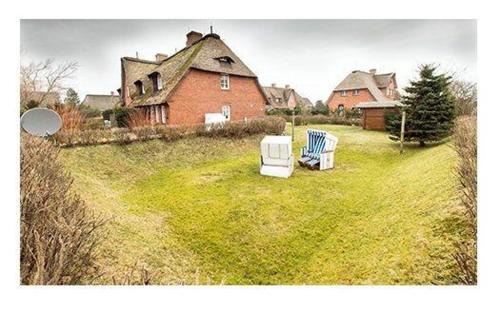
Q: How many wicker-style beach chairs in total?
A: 2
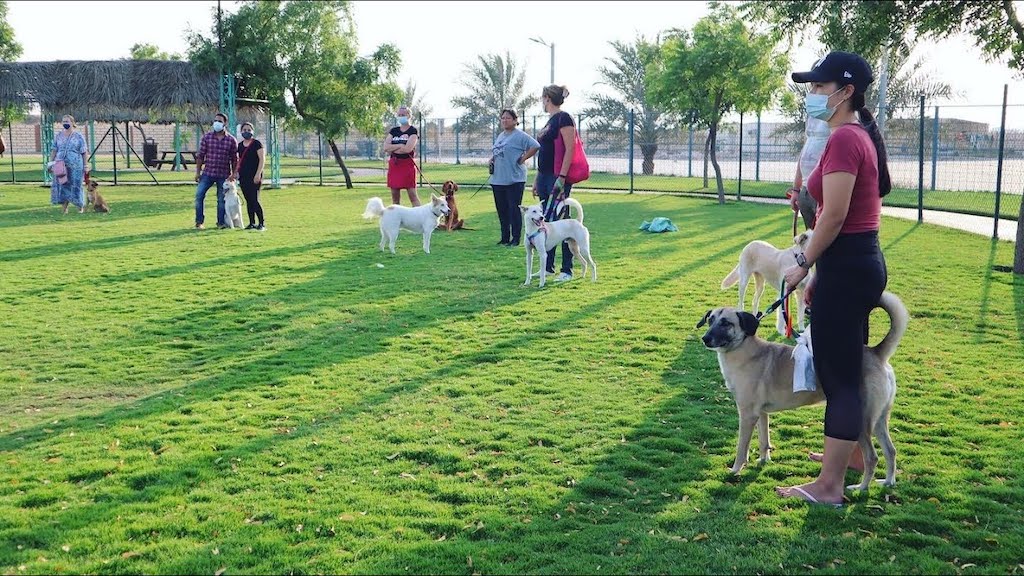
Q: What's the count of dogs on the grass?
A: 7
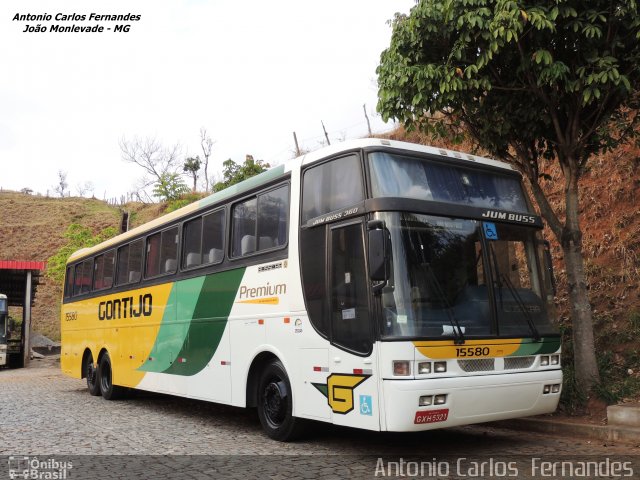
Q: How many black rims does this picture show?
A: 3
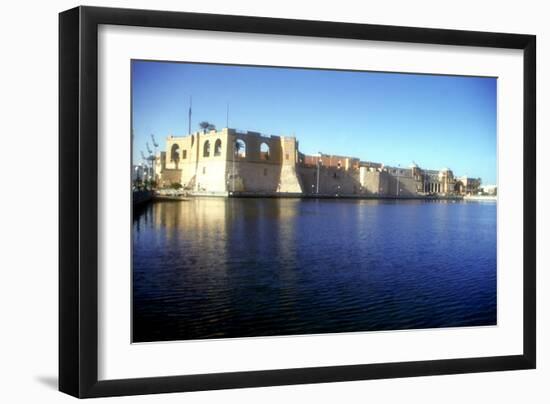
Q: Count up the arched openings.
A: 5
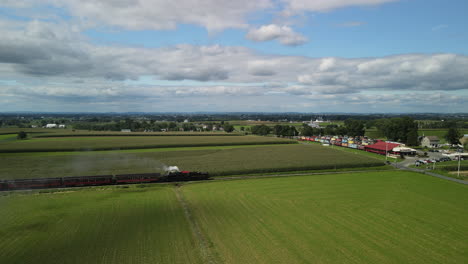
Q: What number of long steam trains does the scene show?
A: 1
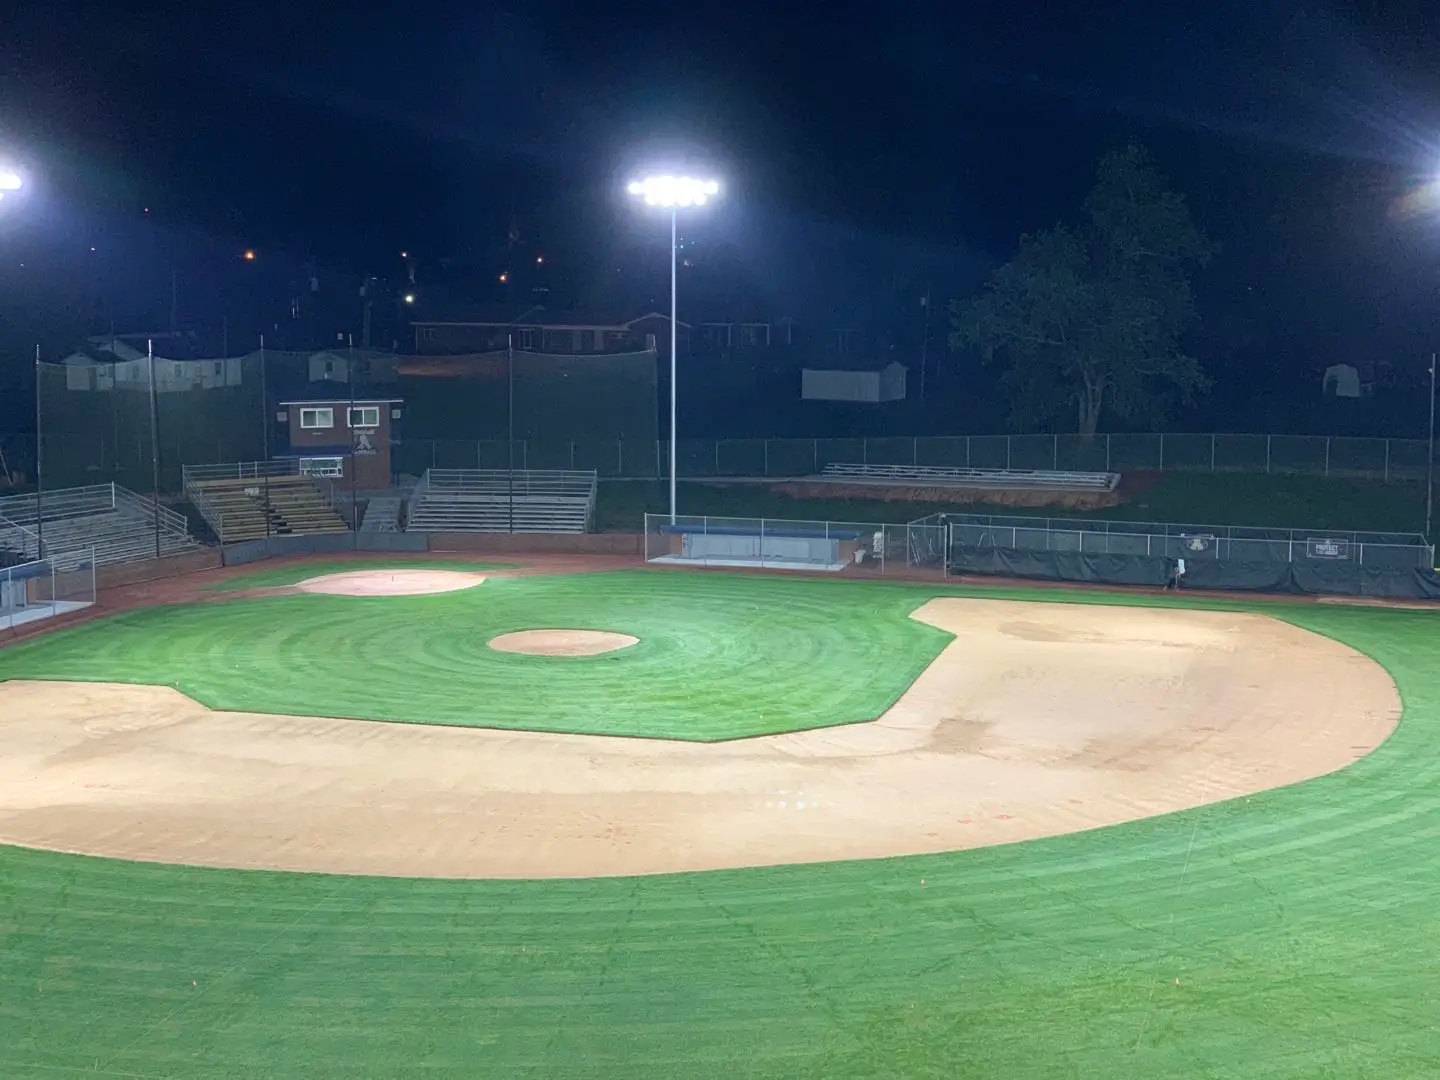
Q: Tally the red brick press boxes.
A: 1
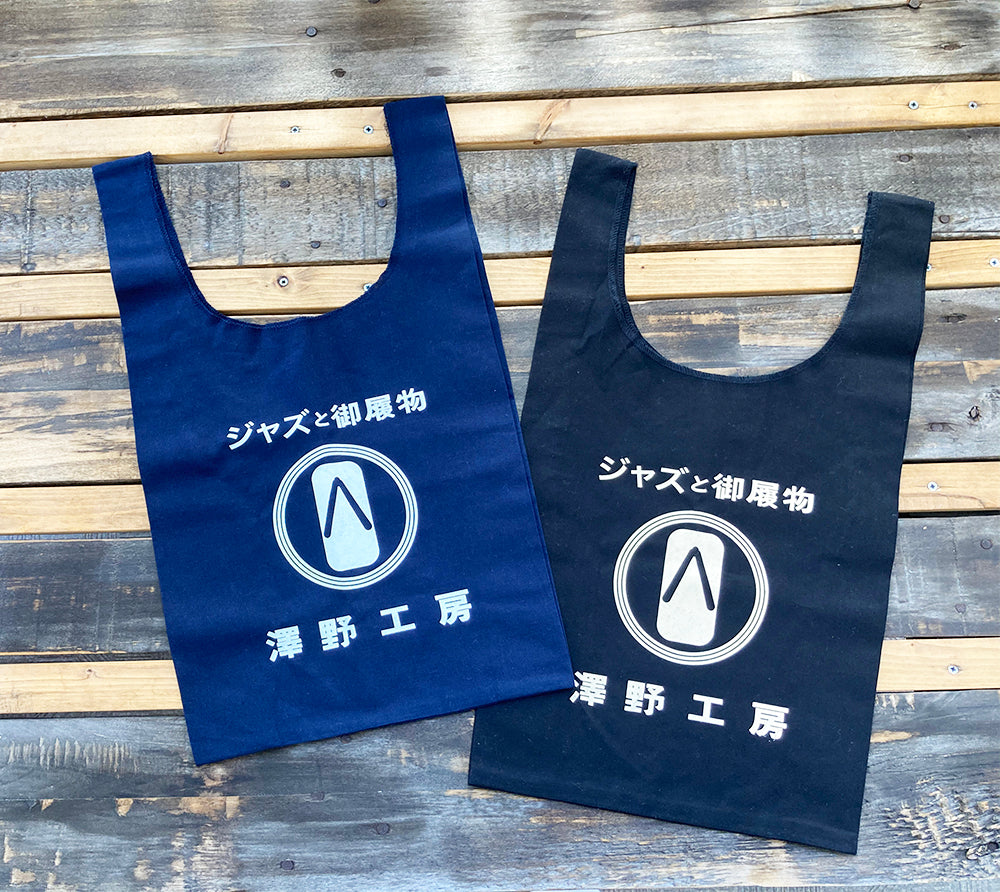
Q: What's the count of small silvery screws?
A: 10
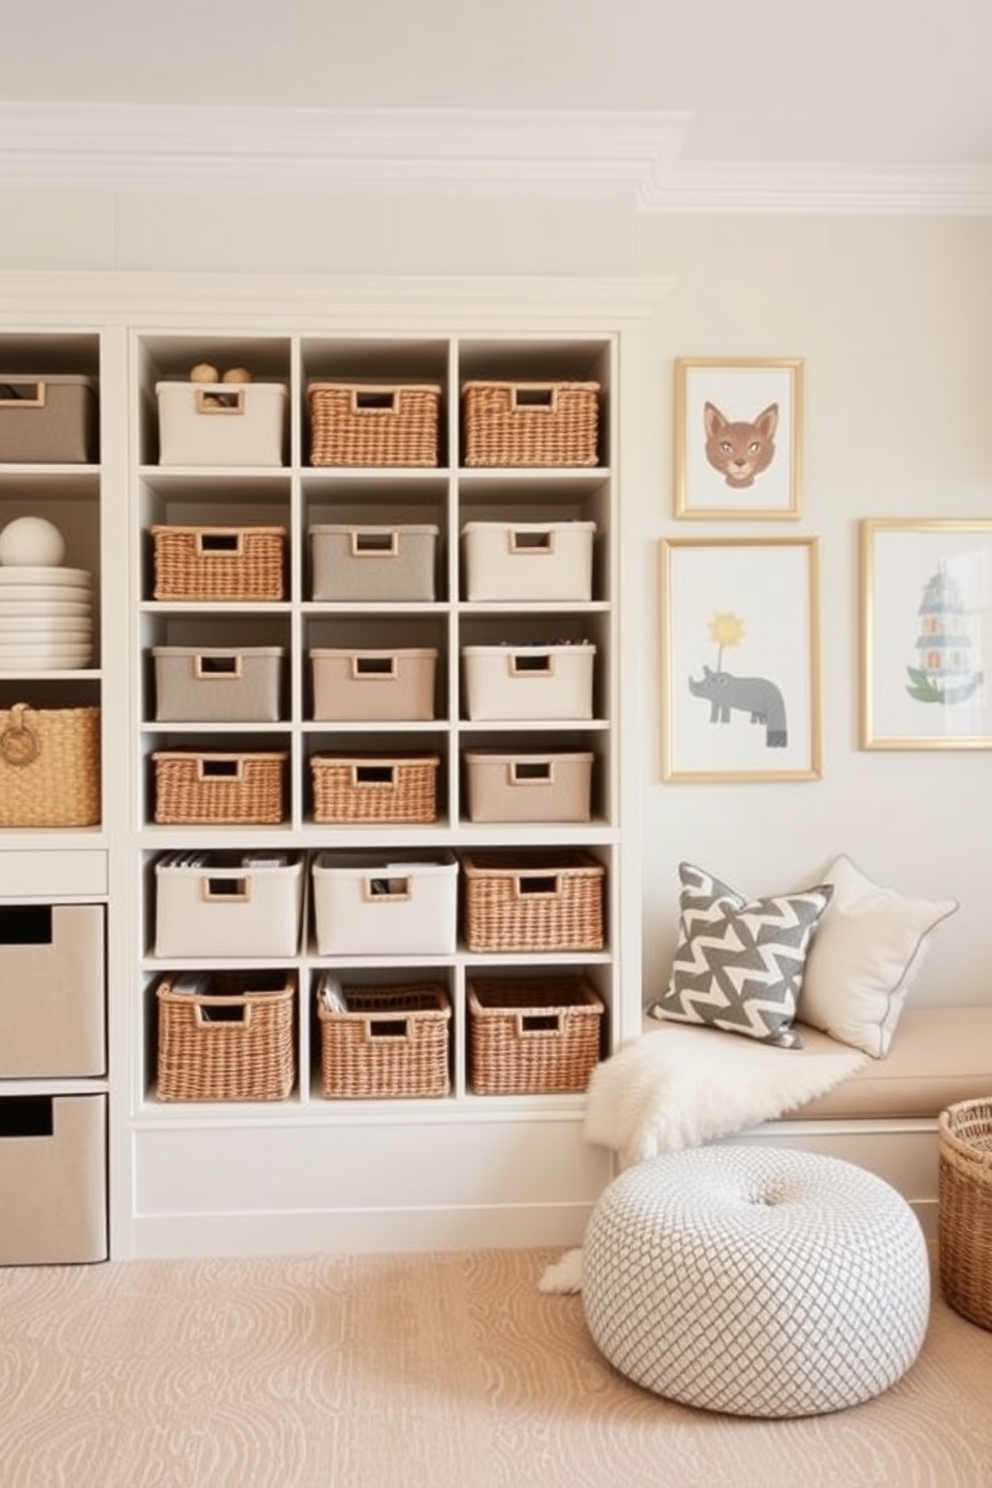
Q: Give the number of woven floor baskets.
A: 1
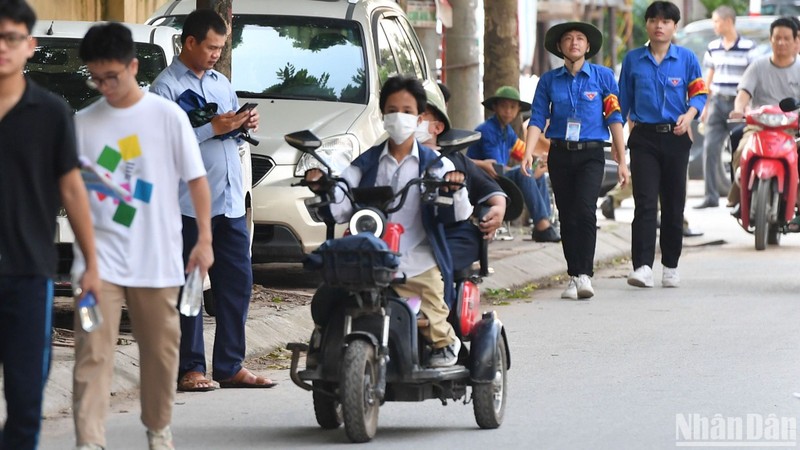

Problem description. Check the listing above for lines containing the string "show", and copy each one.

Answer area.
Q: How many black rims does this picture show?
Q: What number of long steam trains does the scene show?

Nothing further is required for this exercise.